The reanimation scene in The Man They Could Not Hang is an especially fun segment. The scene plays out as if Grindé is purposely trying to pay tribute to Frankenstein. Karloff’s character is strapped to a table while Lang has him hooked up to the pulsing and gyrating artificial heart until, finally, the machine explodes from the herculean effort that is needed to bring the doctor back. Despite the destruction of the mechanism, Dr. Savaard’s respiration and heartbeat are restored, and, as Lang leans in, the audience almost expects the man to shout “He’s alive…ALIVE!!” It doesn’t happen, but the energy in the scene is the same as that of the creation scene from Frankenstein. Intentional or not, it’s a cool little nod to one of the most memorable scenes from the film that turned Boris Karloff into a household name.

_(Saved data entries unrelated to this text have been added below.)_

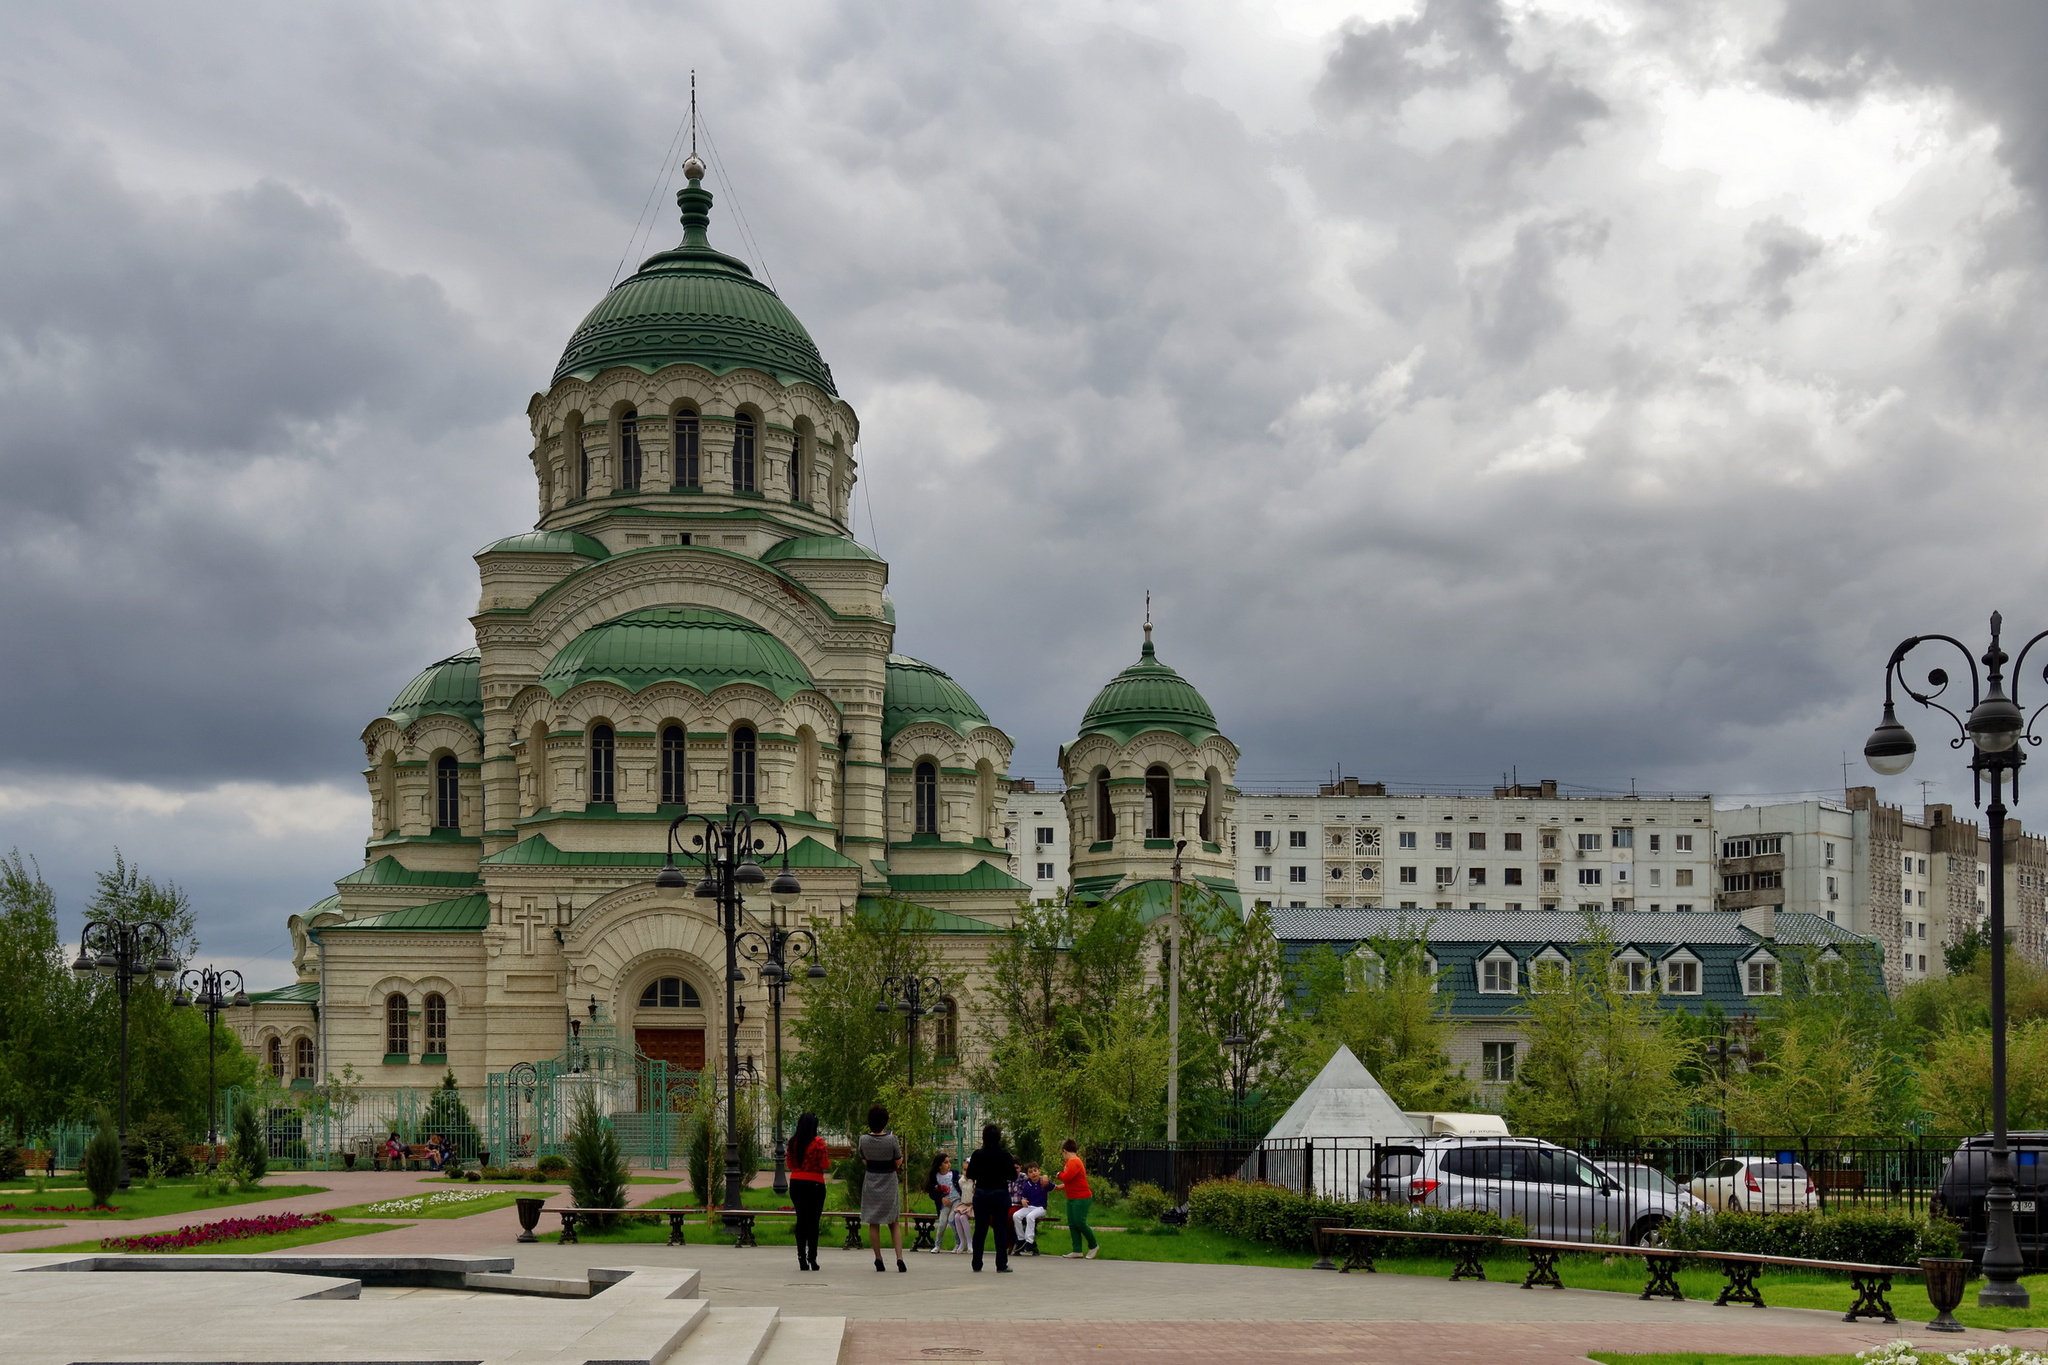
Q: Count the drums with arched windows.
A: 5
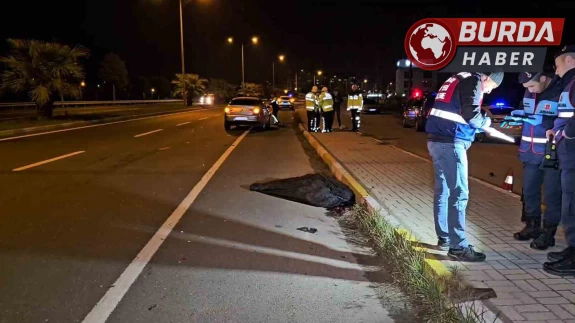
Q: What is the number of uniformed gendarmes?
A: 2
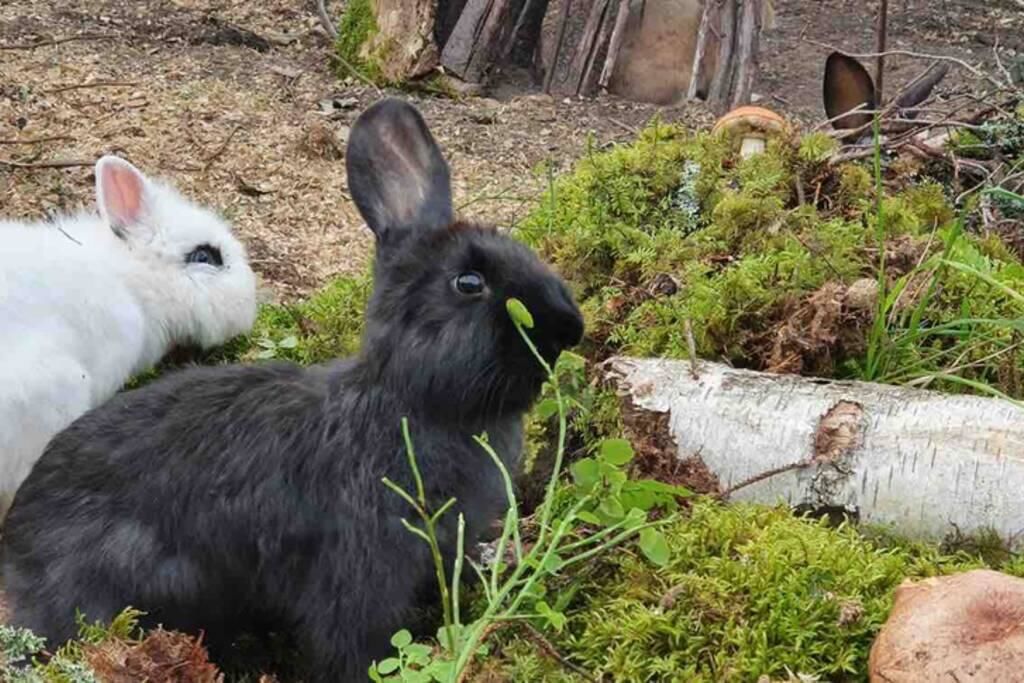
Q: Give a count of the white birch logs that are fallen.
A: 1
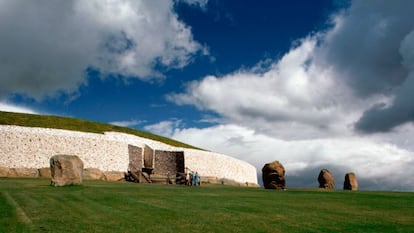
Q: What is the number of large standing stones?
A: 4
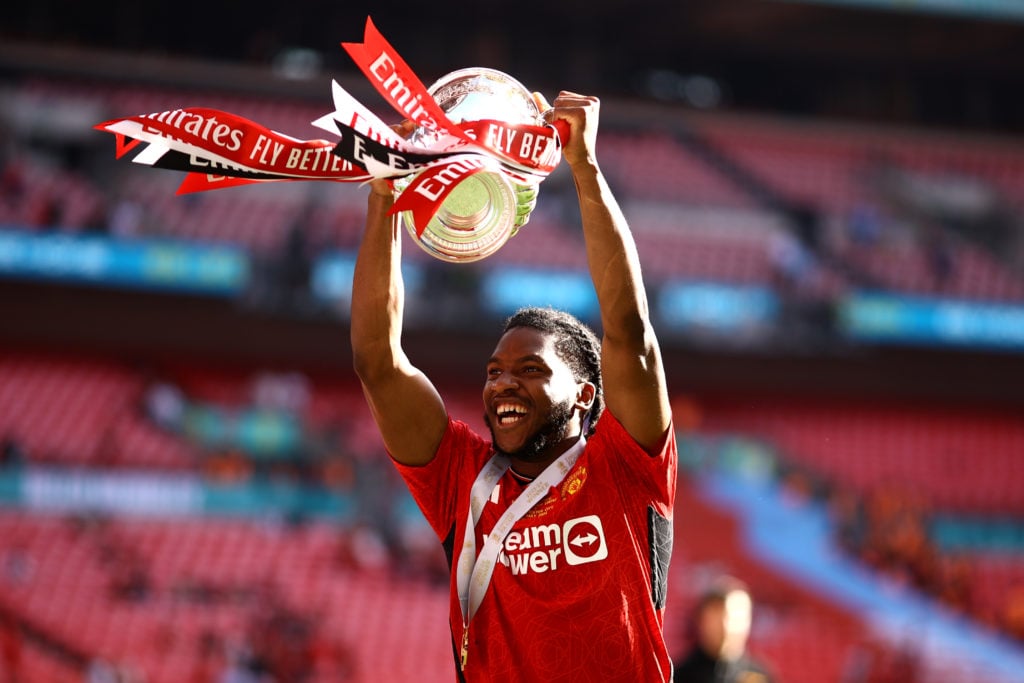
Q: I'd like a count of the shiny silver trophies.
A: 1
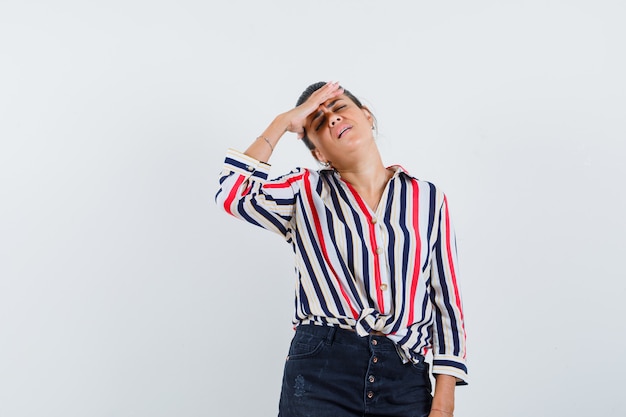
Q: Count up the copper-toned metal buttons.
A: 4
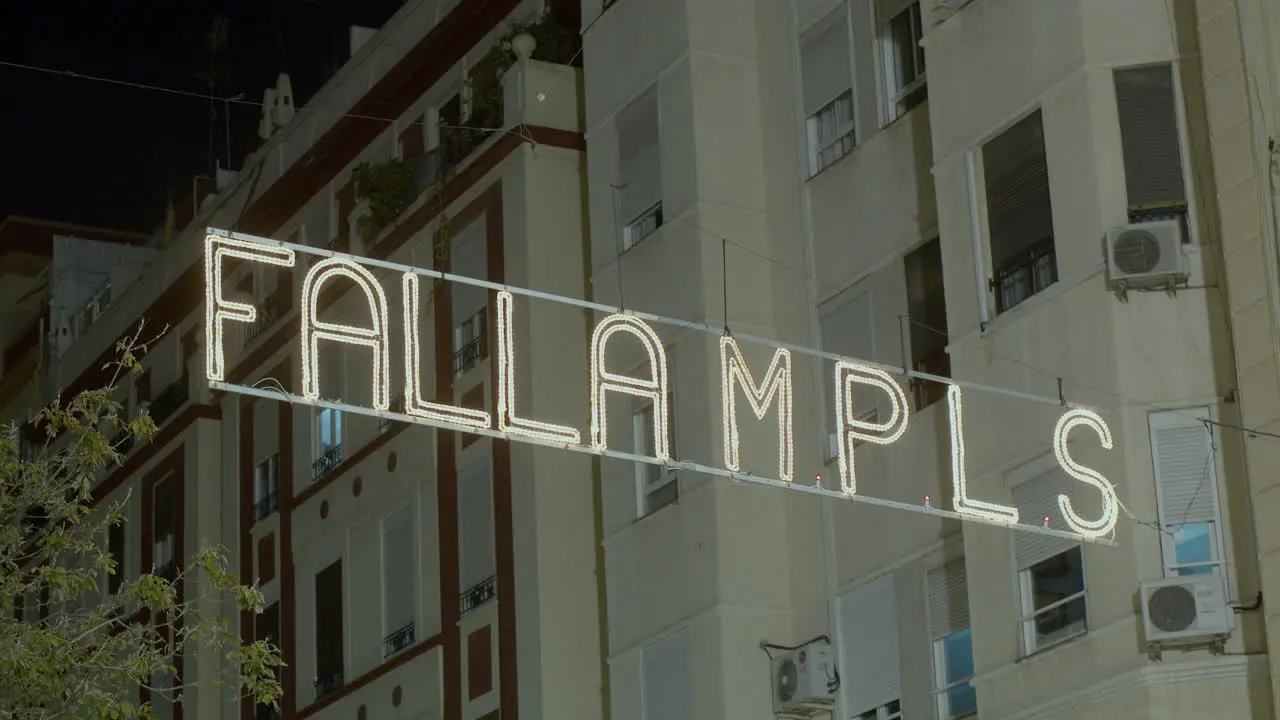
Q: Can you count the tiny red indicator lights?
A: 3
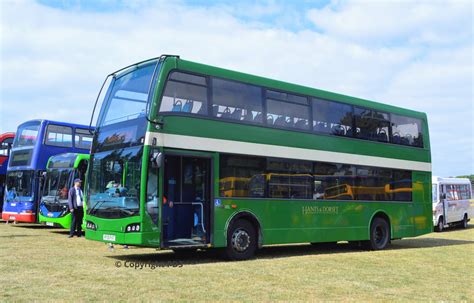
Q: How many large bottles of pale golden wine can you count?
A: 0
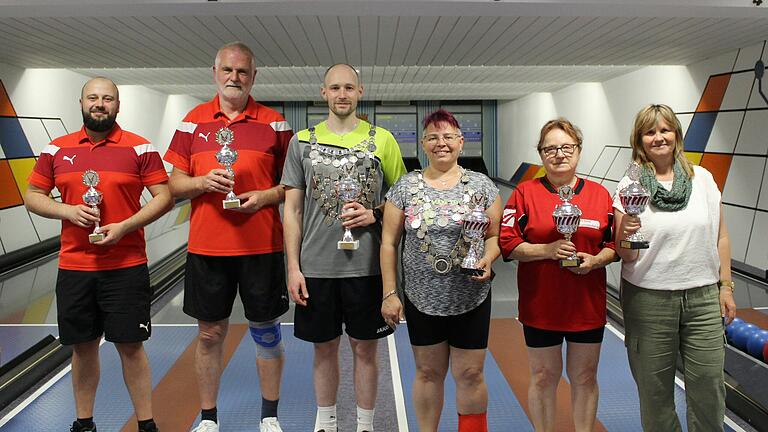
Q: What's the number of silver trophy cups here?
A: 6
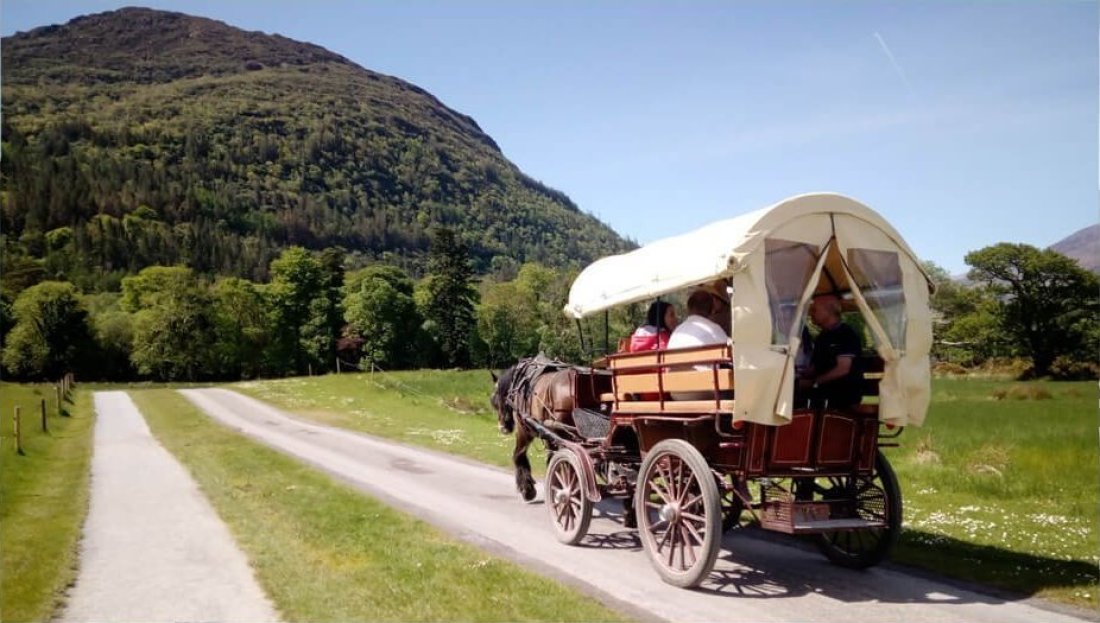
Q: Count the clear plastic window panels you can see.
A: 2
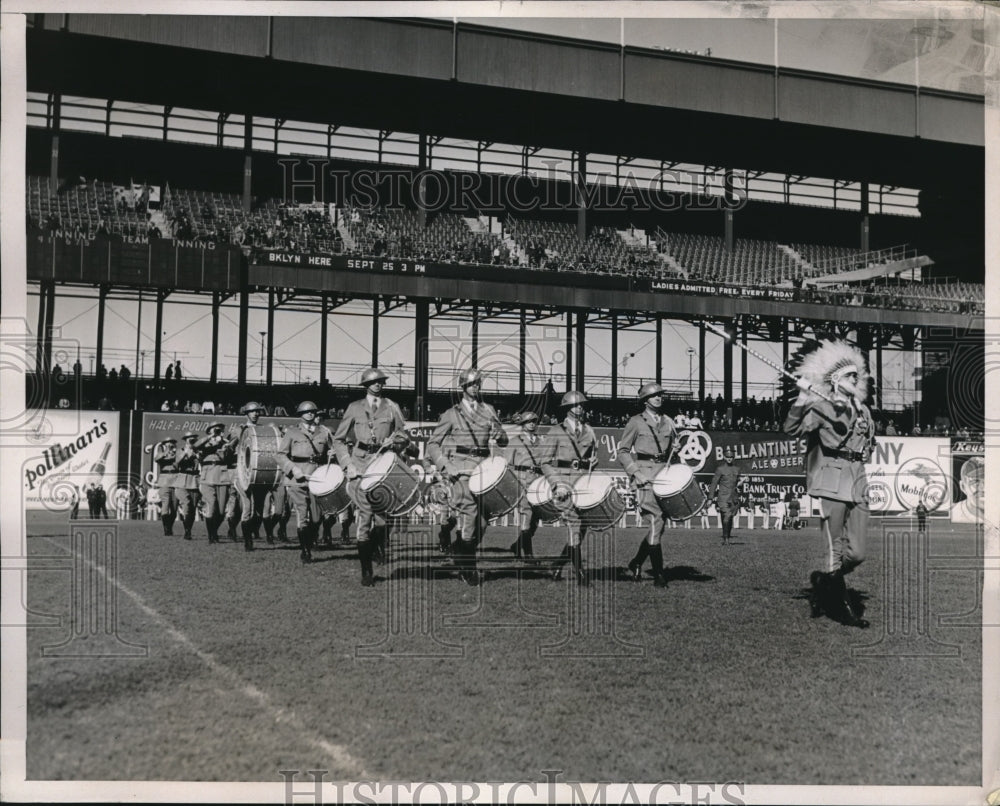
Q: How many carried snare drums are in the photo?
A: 6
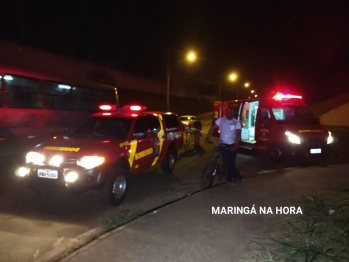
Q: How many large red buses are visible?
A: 1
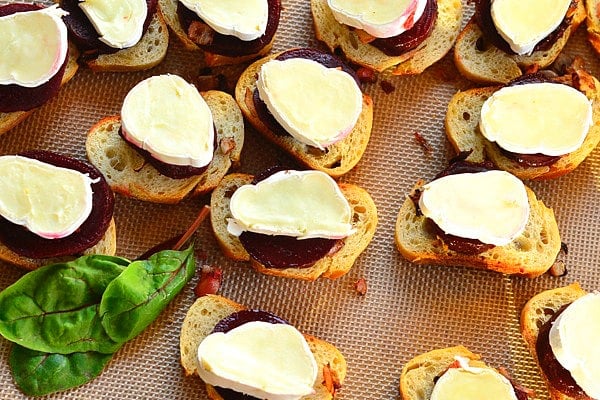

The Frankenstein tribute isn’t the only familiar-feeling part of The Man They Could Not Hang. In the last act of the film, Dr. Savaard gathers up his enemies in the same house and tells them that they will die, how they will die, and in what order, with one person being dispatched every fifteen minutes until they are all dead. This is similar to the plot of Agatha Christie’s And Then There Were None. Now, The Man They Could Not Hang was released into theaters on August 17, 1939, and And Then There Were None was serialized in the Daily Express newspaper (as its much more offensive title Ten Little Niggers) from June sixth to July first of the same year. The point is that it is highly unlikely that either work influenced the other, so the similarities are probably just a case of spontaneous inspiration. Looking back on both with twenty-first century eyes, however, it’s easy to see that And Then There Were None and The Man They Could Not Hang both share a common theme of murder and mayhem.
The musical score to The Man They Could Not Hang sounds generic, and there’s a reason for that; like many low-budget films of the era, the producers opted to use stock music culled together from a half-dozen or so different composers who, over the years, also contributed to Hollywood classics like Gone with the Wind and Sunset Blvd., as well as to horror gems such as The Uninvited and The Soul of a Monster. The resulting patchwork soundtrack sounds more like that of an action adventure film than a horror movie. It still works, because The Man They Could Not Hang is not so much of a horror movie as it is a crime mystery with some strong horror elements, but the score does not have the same recognizable punch as some of the other classic horror films of the era.
Although he will always be remembered to most casual fans as Frankenstein’s monster, Boris Karloff went on to make many movies after the changing of the guard at Universal Studios at the end of the thirties. Karloff’s most compelling films featured the master thespian sans his monster makeup, and The Man They Could Not Hang is one of his best.